Gonadotropin-releasing hormone (GnRH) is exclusively expressed in a unique population of hypothalamic neurons that controls reproductive function. GnRH gene expression is highly dynamic. Its transcriptional activity is regulated in a complex spatiotemporal manner during embryonic development and postnatal life. Although a variety of transcription factors have been identified as regulators of GnRH transcription, most are promiscuous in their DNA-binding requirements, and none are solely expressed in GnRH neurons. Their specific activity is probably determined by interactions with distinct cofactors. Here we find that the Groucho-related gene (GRG) family of co-repressors is expressed in a model cell line for the GnRH neuron and co-expresses with GnRH during prenatal development. GRG proteins associate in vivo with the GnRH promoter. Furthermore, GRG proteins interact with two regulators of GnRH transcription, the homeodomain proteins MSX1 and OCT1. Co-transfection experiments indicate that GRG proteins regulate GnRH promoter activity. The long GRG forms enhance MSX1 repression and counteract OCT1 activation of the GnRH gene. In contrast, the short form, GRG5, has a dominant-negative effect on MSX1-dependent repression. Taken together, these data suggest that the dynamic switch between activation and repression of GnRH transcription is mediated by recruitment of the GRG co-regulators.

Phylogenetic footprinting reveals evolutionarily conserved regions of the gonadotropin-releasing hormone gene that enhance cell-specific expression.

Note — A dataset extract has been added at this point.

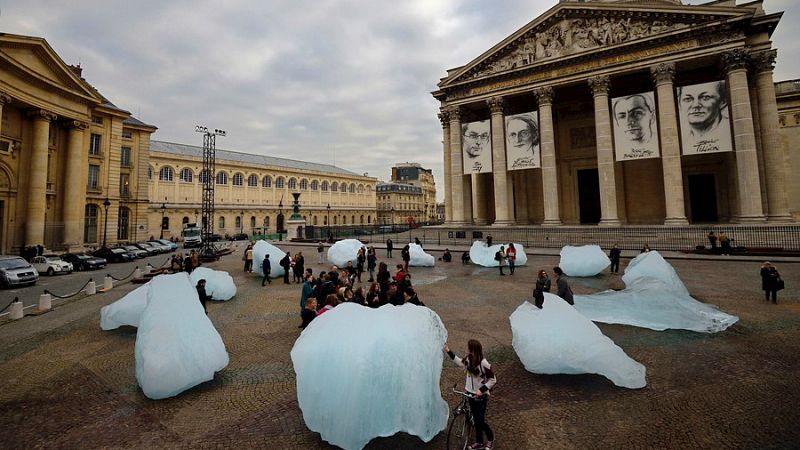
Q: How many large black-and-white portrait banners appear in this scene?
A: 4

Reproductive function is controlled by the hypothalamic neuropeptide, GnRH, which serves as the central regulator of the hypothalamic-pituitary-gonadal axis. GnRH expression is limited to a small population of neurons in the hypothalamus. Targeting this minute population of neurons (as few as 800 in the mouse) requires regulatory elements upstream of the GnRH gene that remain to be fully characterized. Previously, we have identified an evolutionarily conserved promoter region (-173 to +1) and an enhancer (-1863 to -1571) in the rat gene that targets a subset of the GnRH neurons in vivo. In the present study, we used phylogenetic sequence comparison between human and rodents and analysis of the transcription factor clusters within conserved regions in an attempt to identify additional upstream regulatory elements. This approach led to the characterization of a new upstream enhancer that regulates expression of GnRH in a cell-specific manner. Within this upstream enhancer are nine binding sites for Octamer-binding transcription factor 1 (OCT1), known to be an important transcriptional regulator of GnRH gene expression. In addition, we have identified nuclear factor I (NF1) binding to multiple elements in the GnRH-regulatory regions, each in close proximity to OCT1. We show that OCT1 and NF1 physically and functionally interact. Moreover, the OCT1 and NF1 binding sites in the regulatory regions appear to be essential for appropriate GnRH gene expression. These findings indicate a role for this upstream enhancer and novel OCT1/NF1 complexes in neuron-restricted expression of the GnRH gene.